IRS Report Puts Tax-Exempt Hospitals Under Microscope
An IRS report finds that a small percentage of not-for-profit hospitals provide the bulk of uncompensated care. Based on a survey of 489 hospitals of varying sizes, this report is likely to increase pressure on Congress to require tax-exempt institutions to provide a certain level of charity care. Even before the IRS report was released, Sen. Charles Grassley (D-Iowa) was considering the introduction of a bill that would hold not-for-profits accountable for justifying their tax exemptions.
Another revelation of the IRS report that may ignite public anger is the large salaries that chief executives of not-for-profit hospitals are pulling down. The average CEO received $490,000 in total compensation in 2006, and top executives at 20 of the larger hospitals raked in an average of $1.4 million a year. At a time when banking executives are being blasted for the bonuses they received as taxpayer money was flowing into their coffers, this is bound to raise questions about the $12.6 billion worth of tax exemptions given to not-for-profit hospitals in 2006.
According to the IRS report, 9 percent of the surveyed hospitals accounted for 60 percent of the spending on community benefits, and 14 percent contributed 63 percent of all the money that responding hospitals spent on uncompensated care. On average, the surveyed hospitals spent 9 percent of their revenues on community benefit, but 58 percent of the facilities reported spending 5 percent or less.
Of the amount reported as benefiting communities, uncompensated care accounted for 56 percent. Other major categories included medical education and training (23 percent), research (15 percent), and community programs (6 percent). If the medical research component were removed, 71 percent of hospitals’ contributions to the community would consist of uncompensated care.
A surprisingly large percentage of the respondents—44 percent—included bad debt as part of uncompensated care, even though that is a cost of most for-profit businesses.
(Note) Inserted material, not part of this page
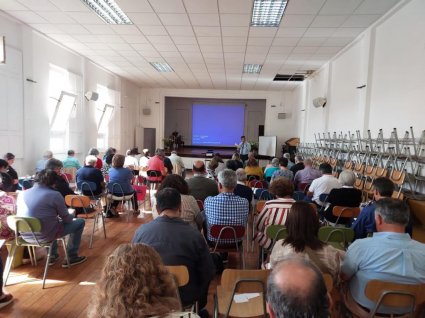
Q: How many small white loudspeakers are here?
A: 4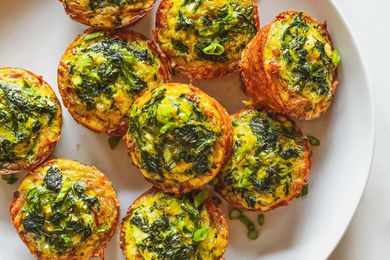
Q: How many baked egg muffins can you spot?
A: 9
Twenty percent of the hospitals included the difference between their costs and Medicare and Medicaid payments; 19 percent included shortfalls in private insurance; and 51 percent counted the amount they couldn’t collect from “self-pay” patients, including the uninsured and people in high-deductible plans.
The American Hospital Association, which said the survey was “flawed,” took a glass-half-full attitude toward the community benefits provided by not-for-profits. In a statement, AHA President and CEO Rich Umbdenstock pointed out that 80 percent of the hospitals did not include Medicaid “underpayments” in their tally of uncompensated care. Also, he noted, “hospitals weren’t even asked for the amount they spend to keep costly and critical community services, such as trauma, long-term and neonatal care, available to their communities.”
Nonetheless, the IRS report underlines the fact that not-for-profits are as much concerned about business realities as their for-profit brethren. (The same is true, by the way, of for-profit and not-for-profit health plans.) They are, after all, competing in the same marketplace for the same patients. So, while some tax-exempt hospitals devote less to charity than we think is fair, they must take in more than they spend, or they will be out of business. Some not-for-profits, it is true, are very hard-nosed about collecting bills from people who can’t afford to pay, and it is outrageous that hospitals bill uninsured patients for a much higher percentage of their full charges than an insurance company has to pay. Yet the solution is not to crack down on hospitals, but to reform the crazy system that makes such absurdities possible.